[Opening RECORDS TO USE section]

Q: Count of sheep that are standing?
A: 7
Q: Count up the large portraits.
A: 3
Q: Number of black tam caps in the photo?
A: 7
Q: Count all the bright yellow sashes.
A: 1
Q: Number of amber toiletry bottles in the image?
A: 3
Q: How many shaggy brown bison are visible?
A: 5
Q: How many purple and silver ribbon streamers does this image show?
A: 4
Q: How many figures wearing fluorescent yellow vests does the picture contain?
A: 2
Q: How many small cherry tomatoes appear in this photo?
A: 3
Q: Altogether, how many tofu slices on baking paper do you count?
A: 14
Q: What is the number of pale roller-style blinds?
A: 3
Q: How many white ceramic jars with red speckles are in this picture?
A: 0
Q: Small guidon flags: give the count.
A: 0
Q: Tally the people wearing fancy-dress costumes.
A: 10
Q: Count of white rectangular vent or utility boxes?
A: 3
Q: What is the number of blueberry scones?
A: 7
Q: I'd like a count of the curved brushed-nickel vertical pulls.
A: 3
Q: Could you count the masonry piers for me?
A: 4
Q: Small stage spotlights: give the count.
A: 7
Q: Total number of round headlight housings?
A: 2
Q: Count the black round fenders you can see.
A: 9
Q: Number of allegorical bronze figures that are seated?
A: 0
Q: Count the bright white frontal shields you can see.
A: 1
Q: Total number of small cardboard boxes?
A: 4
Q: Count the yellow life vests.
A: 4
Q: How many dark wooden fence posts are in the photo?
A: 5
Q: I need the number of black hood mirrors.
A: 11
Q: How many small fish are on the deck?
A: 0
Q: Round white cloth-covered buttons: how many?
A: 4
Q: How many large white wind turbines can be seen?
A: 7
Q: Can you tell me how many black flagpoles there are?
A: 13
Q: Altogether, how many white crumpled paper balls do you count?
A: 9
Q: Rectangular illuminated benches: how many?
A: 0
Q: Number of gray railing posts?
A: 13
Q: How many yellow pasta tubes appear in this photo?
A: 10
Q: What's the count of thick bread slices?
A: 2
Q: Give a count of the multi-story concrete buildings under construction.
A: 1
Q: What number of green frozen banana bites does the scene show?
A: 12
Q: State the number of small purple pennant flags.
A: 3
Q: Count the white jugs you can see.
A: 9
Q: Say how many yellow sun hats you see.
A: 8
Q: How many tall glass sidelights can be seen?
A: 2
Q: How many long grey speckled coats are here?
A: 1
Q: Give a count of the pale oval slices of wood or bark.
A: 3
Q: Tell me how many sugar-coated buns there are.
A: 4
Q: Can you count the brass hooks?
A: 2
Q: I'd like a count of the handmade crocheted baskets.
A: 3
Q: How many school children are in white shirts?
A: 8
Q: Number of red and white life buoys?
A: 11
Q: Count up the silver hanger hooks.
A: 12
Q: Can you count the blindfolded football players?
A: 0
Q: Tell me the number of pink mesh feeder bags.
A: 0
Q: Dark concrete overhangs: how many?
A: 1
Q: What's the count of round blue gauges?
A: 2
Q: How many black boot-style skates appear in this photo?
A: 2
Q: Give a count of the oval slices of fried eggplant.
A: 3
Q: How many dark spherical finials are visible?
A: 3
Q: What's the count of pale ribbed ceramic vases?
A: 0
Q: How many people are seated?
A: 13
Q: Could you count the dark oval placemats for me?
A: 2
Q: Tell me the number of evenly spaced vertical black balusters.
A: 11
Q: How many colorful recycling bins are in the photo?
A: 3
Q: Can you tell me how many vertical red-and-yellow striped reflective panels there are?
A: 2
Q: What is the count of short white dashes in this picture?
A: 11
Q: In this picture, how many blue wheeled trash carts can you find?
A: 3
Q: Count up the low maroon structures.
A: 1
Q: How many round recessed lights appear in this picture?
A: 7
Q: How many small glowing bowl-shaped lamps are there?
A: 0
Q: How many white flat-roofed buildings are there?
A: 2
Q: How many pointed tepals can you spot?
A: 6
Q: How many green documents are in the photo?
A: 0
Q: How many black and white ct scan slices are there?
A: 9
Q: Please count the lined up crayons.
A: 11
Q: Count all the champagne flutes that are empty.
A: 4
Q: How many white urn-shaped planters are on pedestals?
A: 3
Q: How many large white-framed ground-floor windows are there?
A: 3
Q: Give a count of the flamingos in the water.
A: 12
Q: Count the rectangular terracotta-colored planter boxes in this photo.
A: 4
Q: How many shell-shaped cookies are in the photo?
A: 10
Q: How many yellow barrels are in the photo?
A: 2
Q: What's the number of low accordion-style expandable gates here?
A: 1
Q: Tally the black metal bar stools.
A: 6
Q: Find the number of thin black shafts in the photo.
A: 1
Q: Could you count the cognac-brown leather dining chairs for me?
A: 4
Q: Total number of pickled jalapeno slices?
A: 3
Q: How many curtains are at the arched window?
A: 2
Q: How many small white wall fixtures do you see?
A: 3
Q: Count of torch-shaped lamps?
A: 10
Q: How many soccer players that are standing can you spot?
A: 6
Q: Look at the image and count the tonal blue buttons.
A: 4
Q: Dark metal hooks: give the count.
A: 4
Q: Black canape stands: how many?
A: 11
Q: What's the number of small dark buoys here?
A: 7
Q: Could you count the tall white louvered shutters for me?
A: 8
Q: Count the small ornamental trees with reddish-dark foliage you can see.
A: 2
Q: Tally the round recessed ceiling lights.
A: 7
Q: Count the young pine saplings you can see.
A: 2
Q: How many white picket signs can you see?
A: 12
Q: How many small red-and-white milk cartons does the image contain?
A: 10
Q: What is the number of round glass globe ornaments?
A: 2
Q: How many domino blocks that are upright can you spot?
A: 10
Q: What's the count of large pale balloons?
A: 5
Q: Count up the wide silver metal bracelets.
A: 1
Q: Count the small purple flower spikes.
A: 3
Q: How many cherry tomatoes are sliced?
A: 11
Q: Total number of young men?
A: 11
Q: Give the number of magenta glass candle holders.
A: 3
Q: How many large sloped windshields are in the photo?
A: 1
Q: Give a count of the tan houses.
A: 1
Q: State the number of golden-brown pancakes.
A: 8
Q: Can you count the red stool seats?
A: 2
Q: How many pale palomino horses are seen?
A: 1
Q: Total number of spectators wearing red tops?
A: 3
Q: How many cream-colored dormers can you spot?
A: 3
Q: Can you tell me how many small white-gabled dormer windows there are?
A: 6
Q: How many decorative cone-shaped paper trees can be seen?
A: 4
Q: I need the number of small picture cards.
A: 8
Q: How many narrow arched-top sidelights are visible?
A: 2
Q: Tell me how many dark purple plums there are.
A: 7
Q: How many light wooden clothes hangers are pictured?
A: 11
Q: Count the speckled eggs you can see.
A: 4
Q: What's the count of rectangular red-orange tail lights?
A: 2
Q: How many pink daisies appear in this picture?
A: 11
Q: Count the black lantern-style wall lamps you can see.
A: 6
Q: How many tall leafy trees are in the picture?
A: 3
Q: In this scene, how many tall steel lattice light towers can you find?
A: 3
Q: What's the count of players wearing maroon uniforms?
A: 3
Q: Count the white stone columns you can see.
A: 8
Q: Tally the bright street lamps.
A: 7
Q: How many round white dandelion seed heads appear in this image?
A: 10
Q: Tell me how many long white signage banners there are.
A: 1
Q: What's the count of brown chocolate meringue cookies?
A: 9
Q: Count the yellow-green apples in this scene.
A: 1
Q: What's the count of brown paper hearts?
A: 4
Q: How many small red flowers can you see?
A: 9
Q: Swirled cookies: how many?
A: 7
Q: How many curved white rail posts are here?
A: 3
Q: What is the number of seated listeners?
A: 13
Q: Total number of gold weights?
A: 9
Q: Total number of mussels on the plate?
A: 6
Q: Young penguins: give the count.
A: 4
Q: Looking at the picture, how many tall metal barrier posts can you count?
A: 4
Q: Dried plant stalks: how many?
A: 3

[Closing RECORDS TO USE section]

| TASK INSTRUCTIONS |
The answer must be a word-for-word transcription of every record above.

| EXPECTED ANSWER |
Q: Count of sheep that are standing?
A: 7
Q: Count up the large portraits.
A: 3
Q: Number of black tam caps in the photo?
A: 7
Q: Count all the bright yellow sashes.
A: 1
Q: Number of amber toiletry bottles in the image?
A: 3
Q: How many shaggy brown bison are visible?
A: 5
Q: How many purple and silver ribbon streamers does this image show?
A: 4
Q: How many figures wearing fluorescent yellow vests does the picture contain?
A: 2
Q: How many small cherry tomatoes appear in this photo?
A: 3
Q: Altogether, how many tofu slices on baking paper do you count?
A: 14
Q: What is the number of pale roller-style blinds?
A: 3
Q: How many white ceramic jars with red speckles are in this picture?
A: 0
Q: Small guidon flags: give the count.
A: 0
Q: Tally the people wearing fancy-dress costumes.
A: 10
Q: Count of white rectangular vent or utility boxes?
A: 3
Q: What is the number of blueberry scones?
A: 7
Q: I'd like a count of the curved brushed-nickel vertical pulls.
A: 3
Q: Could you count the masonry piers for me?
A: 4
Q: Small stage spotlights: give the count.
A: 7
Q: Total number of round headlight housings?
A: 2
Q: Count the black round fenders you can see.
A: 9
Q: Number of allegorical bronze figures that are seated?
A: 0
Q: Count the bright white frontal shields you can see.
A: 1
Q: Total number of small cardboard boxes?
A: 4
Q: Count the yellow life vests.
A: 4
Q: How many dark wooden fence posts are in the photo?
A: 5
Q: I need the number of black hood mirrors.
A: 11
Q: How many small fish are on the deck?
A: 0
Q: Round white cloth-covered buttons: how many?
A: 4
Q: How many large white wind turbines can be seen?
A: 7
Q: Can you tell me how many black flagpoles there are?
A: 13
Q: Altogether, how many white crumpled paper balls do you count?
A: 9
Q: Rectangular illuminated benches: how many?
A: 0
Q: Number of gray railing posts?
A: 13
Q: How many yellow pasta tubes appear in this photo?
A: 10
Q: What's the count of thick bread slices?
A: 2
Q: Give a count of the multi-story concrete buildings under construction.
A: 1
Q: What number of green frozen banana bites does the scene show?
A: 12
Q: State the number of small purple pennant flags.
A: 3
Q: Count the white jugs you can see.
A: 9
Q: Say how many yellow sun hats you see.
A: 8
Q: How many tall glass sidelights can be seen?
A: 2
Q: How many long grey speckled coats are here?
A: 1
Q: Give a count of the pale oval slices of wood or bark.
A: 3
Q: Tell me how many sugar-coated buns there are.
A: 4
Q: Can you count the brass hooks?
A: 2
Q: I'd like a count of the handmade crocheted baskets.
A: 3
Q: How many school children are in white shirts?
A: 8
Q: Number of red and white life buoys?
A: 11
Q: Count up the silver hanger hooks.
A: 12
Q: Can you count the blindfolded football players?
A: 0
Q: Tell me the number of pink mesh feeder bags.
A: 0
Q: Dark concrete overhangs: how many?
A: 1
Q: What's the count of round blue gauges?
A: 2
Q: How many black boot-style skates appear in this photo?
A: 2
Q: Give a count of the oval slices of fried eggplant.
A: 3
Q: How many dark spherical finials are visible?
A: 3
Q: What's the count of pale ribbed ceramic vases?
A: 0
Q: How many people are seated?
A: 13
Q: Could you count the dark oval placemats for me?
A: 2
Q: Tell me the number of evenly spaced vertical black balusters.
A: 11
Q: How many colorful recycling bins are in the photo?
A: 3
Q: Can you tell me how many vertical red-and-yellow striped reflective panels there are?
A: 2
Q: What is the count of short white dashes in this picture?
A: 11
Q: In this picture, how many blue wheeled trash carts can you find?
A: 3
Q: Count up the low maroon structures.
A: 1
Q: How many round recessed lights appear in this picture?
A: 7
Q: How many small glowing bowl-shaped lamps are there?
A: 0
Q: How many white flat-roofed buildings are there?
A: 2
Q: How many pointed tepals can you spot?
A: 6
Q: How many green documents are in the photo?
A: 0
Q: How many black and white ct scan slices are there?
A: 9
Q: Please count the lined up crayons.
A: 11
Q: Count all the champagne flutes that are empty.
A: 4
Q: How many white urn-shaped planters are on pedestals?
A: 3
Q: How many large white-framed ground-floor windows are there?
A: 3
Q: Give a count of the flamingos in the water.
A: 12
Q: Count the rectangular terracotta-colored planter boxes in this photo.
A: 4
Q: How many shell-shaped cookies are in the photo?
A: 10
Q: How many yellow barrels are in the photo?
A: 2
Q: What's the number of low accordion-style expandable gates here?
A: 1
Q: Tally the black metal bar stools.
A: 6
Q: Find the number of thin black shafts in the photo.
A: 1
Q: Could you count the cognac-brown leather dining chairs for me?
A: 4
Q: Total number of pickled jalapeno slices?
A: 3
Q: How many curtains are at the arched window?
A: 2
Q: How many small white wall fixtures do you see?
A: 3
Q: Count of torch-shaped lamps?
A: 10
Q: How many soccer players that are standing can you spot?
A: 6
Q: Look at the image and count the tonal blue buttons.
A: 4
Q: Dark metal hooks: give the count.
A: 4
Q: Black canape stands: how many?
A: 11
Q: What's the number of small dark buoys here?
A: 7
Q: Could you count the tall white louvered shutters for me?
A: 8
Q: Count the small ornamental trees with reddish-dark foliage you can see.
A: 2
Q: Tally the round recessed ceiling lights.
A: 7
Q: Count the young pine saplings you can see.
A: 2
Q: How many white picket signs can you see?
A: 12
Q: How many small red-and-white milk cartons does the image contain?
A: 10
Q: What is the number of round glass globe ornaments?
A: 2
Q: How many domino blocks that are upright can you spot?
A: 10
Q: What's the count of large pale balloons?
A: 5
Q: Count up the wide silver metal bracelets.
A: 1
Q: Count the small purple flower spikes.
A: 3
Q: How many cherry tomatoes are sliced?
A: 11
Q: Total number of young men?
A: 11
Q: Give the number of magenta glass candle holders.
A: 3
Q: How many large sloped windshields are in the photo?
A: 1
Q: Give a count of the tan houses.
A: 1
Q: State the number of golden-brown pancakes.
A: 8
Q: Can you count the red stool seats?
A: 2
Q: How many pale palomino horses are seen?
A: 1
Q: Total number of spectators wearing red tops?
A: 3
Q: How many cream-colored dormers can you spot?
A: 3
Q: Can you tell me how many small white-gabled dormer windows there are?
A: 6
Q: How many decorative cone-shaped paper trees can be seen?
A: 4
Q: I need the number of small picture cards.
A: 8
Q: How many narrow arched-top sidelights are visible?
A: 2
Q: Tell me how many dark purple plums there are.
A: 7
Q: How many light wooden clothes hangers are pictured?
A: 11
Q: Count the speckled eggs you can see.
A: 4
Q: What's the count of rectangular red-orange tail lights?
A: 2
Q: How many pink daisies appear in this picture?
A: 11
Q: Count the black lantern-style wall lamps you can see.
A: 6
Q: How many tall leafy trees are in the picture?
A: 3
Q: In this scene, how many tall steel lattice light towers can you find?
A: 3
Q: What's the count of players wearing maroon uniforms?
A: 3
Q: Count the white stone columns you can see.
A: 8
Q: Tally the bright street lamps.
A: 7
Q: How many round white dandelion seed heads appear in this image?
A: 10
Q: Tell me how many long white signage banners there are.
A: 1
Q: What's the count of brown chocolate meringue cookies?
A: 9
Q: Count the yellow-green apples in this scene.
A: 1
Q: What's the count of brown paper hearts?
A: 4
Q: How many small red flowers can you see?
A: 9
Q: Swirled cookies: how many?
A: 7
Q: How many curved white rail posts are here?
A: 3
Q: What is the number of seated listeners?
A: 13
Q: Total number of gold weights?
A: 9
Q: Total number of mussels on the plate?
A: 6
Q: Young penguins: give the count.
A: 4
Q: Looking at the picture, how many tall metal barrier posts can you count?
A: 4
Q: Dried plant stalks: how many?
A: 3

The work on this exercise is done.